After closely examining the record of this case, I have no doubt of the judge’s continued fairness and impartiality during trial and do not believe, under these facts, his impartiality can reasonably be questioned by the accused or the public. United States v. Flynn, 11 M.J. at 640. 
      
      . Disqualification of justice, judge, or magistrate:
      (a) Any justice, judge, or magistrate of the United States shall disqualify himself in any proceeding in which his impartiality might reasonably be questioned.
      (b) He shall also disqualify himself in the following circumstances:
      (1) Where he has a personal bias or prejudice concerning a party, or personal knowledge of disputed evidentiary facts concerning the proceeding;
      (3) Where he has served in governmental employment and in such capacity participated as counsel, adviser or material witness concerning the proceeding or expressed an opinion concerning the merits of the particular case in controversy;
     
      
      . R.C.M. 902(e) provides:
      (e) Waiver.

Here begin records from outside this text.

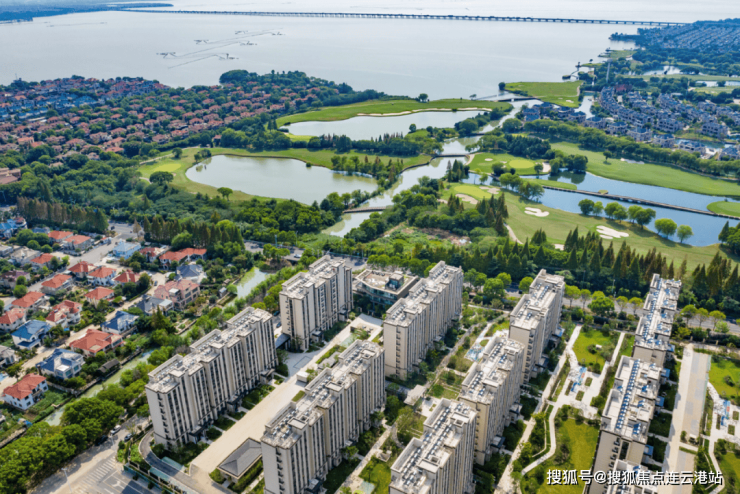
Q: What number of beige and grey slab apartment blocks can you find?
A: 10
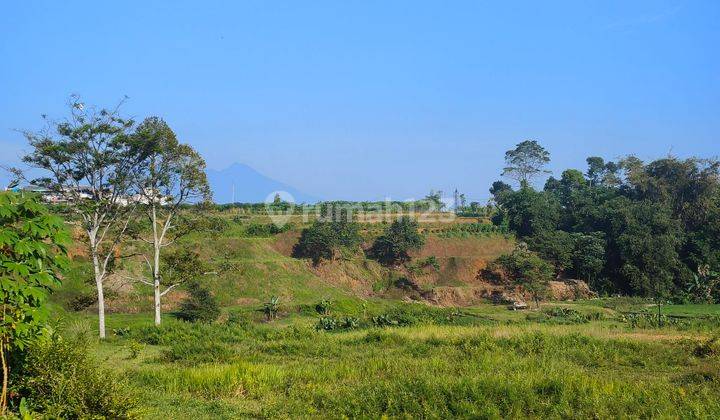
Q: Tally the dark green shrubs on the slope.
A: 2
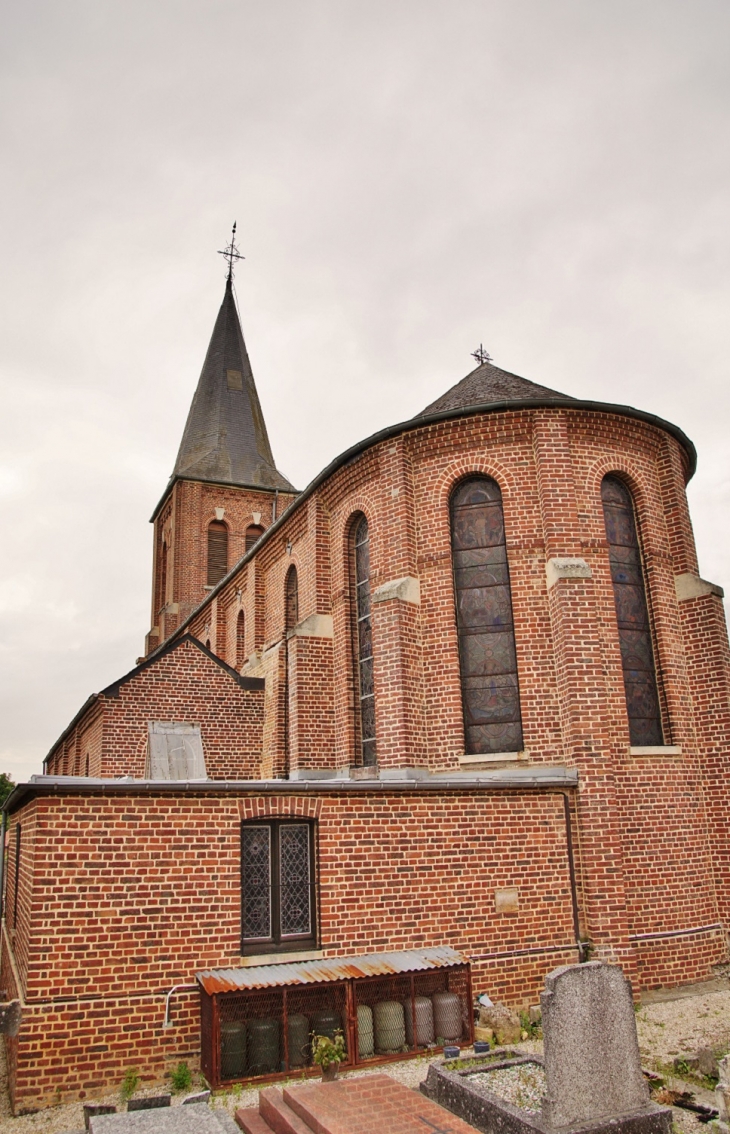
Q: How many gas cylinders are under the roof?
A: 8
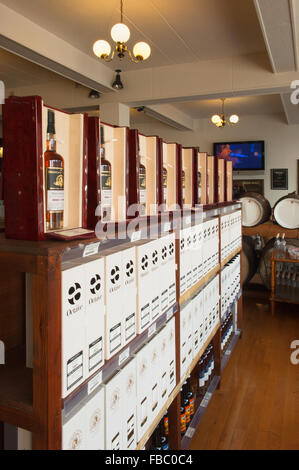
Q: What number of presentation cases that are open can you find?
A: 9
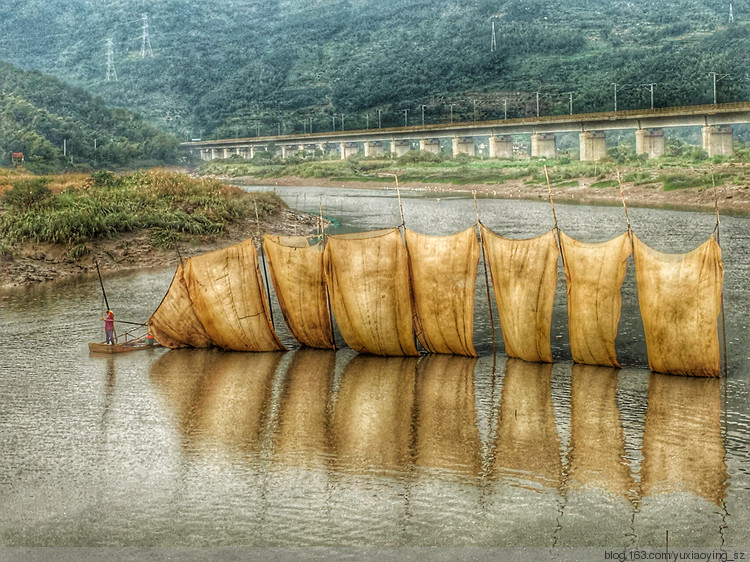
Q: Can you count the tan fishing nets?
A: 8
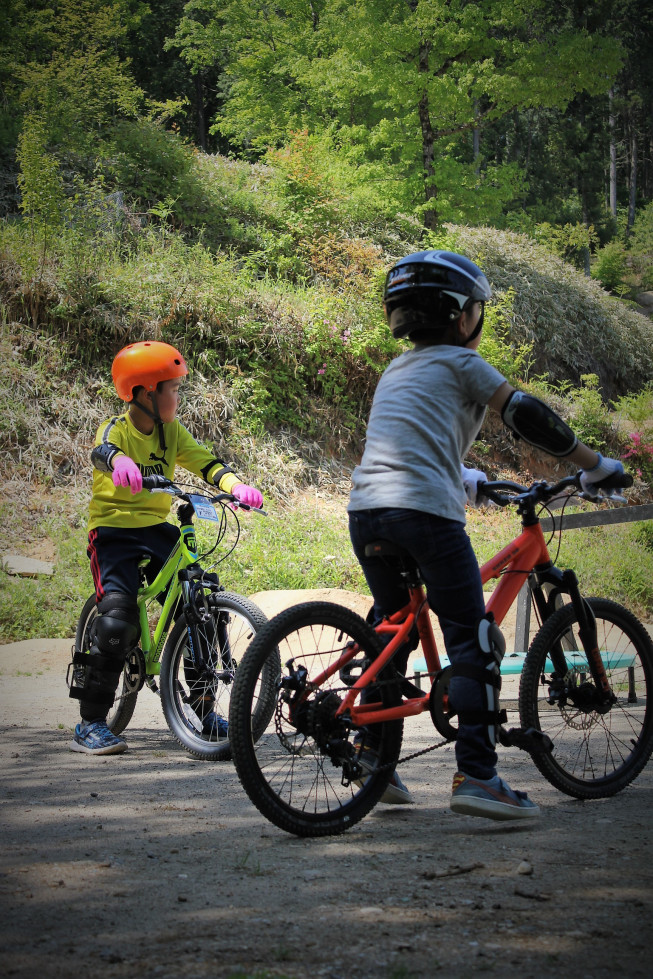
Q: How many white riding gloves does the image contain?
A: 2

No military judge shall accept from the parties to the proceeding a waiver of any ground for disqualification enumerated in subsection (b) of this rule. Where the ground for disqualification arises only under subsection (a) of this rule, waiver may be accepted provided it is preceded by a full disclosure on the record of the basis for disqualification.
     
      
      . See Judicial Disqualification Under Canon 3C of the Code of Judicial Conduct by Leslie W. Abramson, American Judicature Society, 25 E. Washington, Suite 1600, Chicago, Illinois 60602, for a comprehensive discussion of this area and for numerous examples of the "extrajudicial source" rule.